Quite unconsciously Toni was exaggerating Owen's attitude towards his marriage, was accepting as his last word a few irritable sentences wrung from him by fatigue and annoyance at having seen the corrected proofs destroyed in a fit of childish temper on the part of his wife.
Far from regretting his marriage, Owen merely regretted Toni's unreasonableness in the matter of Miss Loder; and once that young woman was removed from the scene, Owen had no doubt that he and his wife would shake down again quite comfortably and forget the recent scenes between them.
But Toni, who always meant exactly what she said, and unconsciously expected the same sincerity of speech from others, had taken Owen literally; and although for a moment a flood of human weakness had overtaken her as she gazed at Leonard Dowson's firm signature, she never really faltered in her purpose.
When she had read the fatal letter once more, she went back into the house, and there she burned the document with almost mechanical forethought.
Then she went upstairs to her room and carefully packed her dressing-bag.
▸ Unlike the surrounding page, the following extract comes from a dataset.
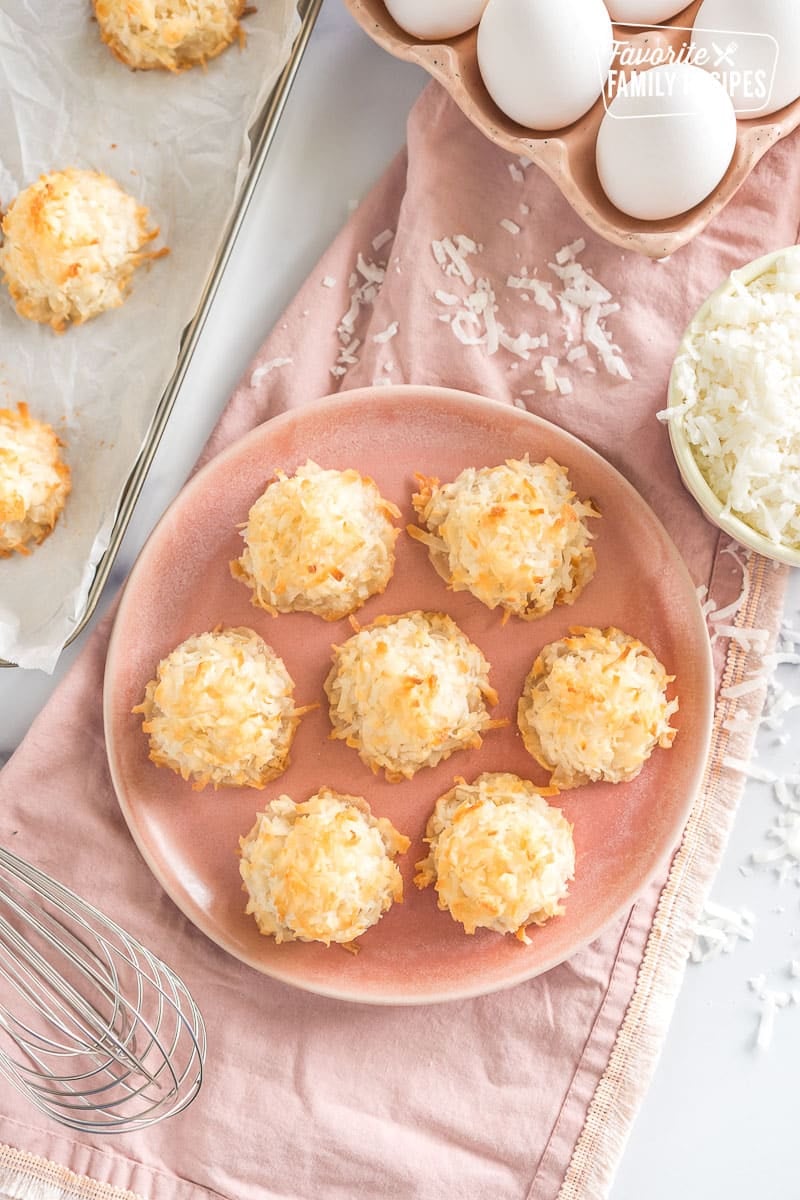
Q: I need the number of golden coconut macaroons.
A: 10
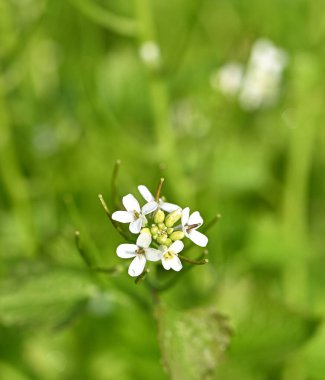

She did not take very much. Somehow it seemed unnecessary to burden herself with many things; and when she had finished her packing and had hidden the bag in her capacious wardrobe, she went downstairs and sat by the drawing-room fire to wait until Kate saw fit to bring tea.
When, at the usual time, Kate entered, she moved across the room to light the lamps; but Toni sent her away with this part of her duty undone. To-night Toni wished to sit in the firelight. The fog had thickened in the last hour, and now it pressed against the windows like a chill, ghostly presence, hiding the garden, the river, the trees in thick and clammy folds. Looking across the room from her seat by the fire Toni shivered; and it seemed unkind of Fate to ordain that her last memories of Greenriver should be shrouded in the cold and creeping mist.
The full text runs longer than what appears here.